■ **PROVIDED RECORDS**
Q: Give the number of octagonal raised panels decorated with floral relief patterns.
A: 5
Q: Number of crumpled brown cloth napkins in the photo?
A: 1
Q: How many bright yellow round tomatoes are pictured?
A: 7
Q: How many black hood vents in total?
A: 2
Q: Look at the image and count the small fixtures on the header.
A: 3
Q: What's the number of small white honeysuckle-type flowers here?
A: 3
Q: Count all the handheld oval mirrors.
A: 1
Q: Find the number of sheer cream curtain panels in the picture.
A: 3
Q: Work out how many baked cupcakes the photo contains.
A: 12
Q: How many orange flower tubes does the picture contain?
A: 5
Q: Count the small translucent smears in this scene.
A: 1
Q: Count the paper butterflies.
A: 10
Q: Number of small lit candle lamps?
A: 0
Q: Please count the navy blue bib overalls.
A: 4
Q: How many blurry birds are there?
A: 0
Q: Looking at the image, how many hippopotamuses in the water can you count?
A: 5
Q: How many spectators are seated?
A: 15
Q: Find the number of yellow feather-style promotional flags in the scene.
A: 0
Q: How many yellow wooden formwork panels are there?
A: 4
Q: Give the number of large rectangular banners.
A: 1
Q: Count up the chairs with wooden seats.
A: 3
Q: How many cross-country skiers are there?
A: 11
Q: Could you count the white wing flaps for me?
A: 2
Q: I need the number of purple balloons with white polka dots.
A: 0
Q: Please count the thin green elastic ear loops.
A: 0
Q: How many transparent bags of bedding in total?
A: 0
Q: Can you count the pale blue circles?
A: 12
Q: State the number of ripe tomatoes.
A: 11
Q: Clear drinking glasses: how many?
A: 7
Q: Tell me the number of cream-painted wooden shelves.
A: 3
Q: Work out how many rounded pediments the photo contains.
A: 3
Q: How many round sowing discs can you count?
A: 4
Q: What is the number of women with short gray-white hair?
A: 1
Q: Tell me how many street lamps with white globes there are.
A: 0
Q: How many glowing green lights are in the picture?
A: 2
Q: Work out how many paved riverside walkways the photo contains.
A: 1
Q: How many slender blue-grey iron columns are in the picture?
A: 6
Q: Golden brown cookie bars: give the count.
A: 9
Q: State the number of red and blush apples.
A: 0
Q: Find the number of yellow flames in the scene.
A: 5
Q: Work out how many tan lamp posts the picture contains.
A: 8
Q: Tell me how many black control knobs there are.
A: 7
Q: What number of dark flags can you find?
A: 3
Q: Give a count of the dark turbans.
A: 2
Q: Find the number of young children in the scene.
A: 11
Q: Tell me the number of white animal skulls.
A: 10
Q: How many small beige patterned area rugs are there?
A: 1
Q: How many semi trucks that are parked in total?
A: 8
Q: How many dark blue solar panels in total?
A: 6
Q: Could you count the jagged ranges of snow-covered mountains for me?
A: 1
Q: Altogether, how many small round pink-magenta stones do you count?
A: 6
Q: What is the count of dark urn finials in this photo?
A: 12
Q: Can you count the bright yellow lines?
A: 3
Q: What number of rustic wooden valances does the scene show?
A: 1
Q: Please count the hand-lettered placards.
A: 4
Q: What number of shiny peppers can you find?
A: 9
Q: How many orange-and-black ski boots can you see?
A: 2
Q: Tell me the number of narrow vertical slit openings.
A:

■ **EXERCISE OBJECTIVE**
Identify each line in the records above that contains the word "yellow", and copy it out in full.

■ **OUTPUT OF THE TASK**
Q: How many bright yellow round tomatoes are pictured?
Q: Find the number of yellow feather-style promotional flags in the scene.
Q: How many yellow wooden formwork panels are there?
Q: Find the number of yellow flames in the scene.
Q: Can you count the bright yellow lines?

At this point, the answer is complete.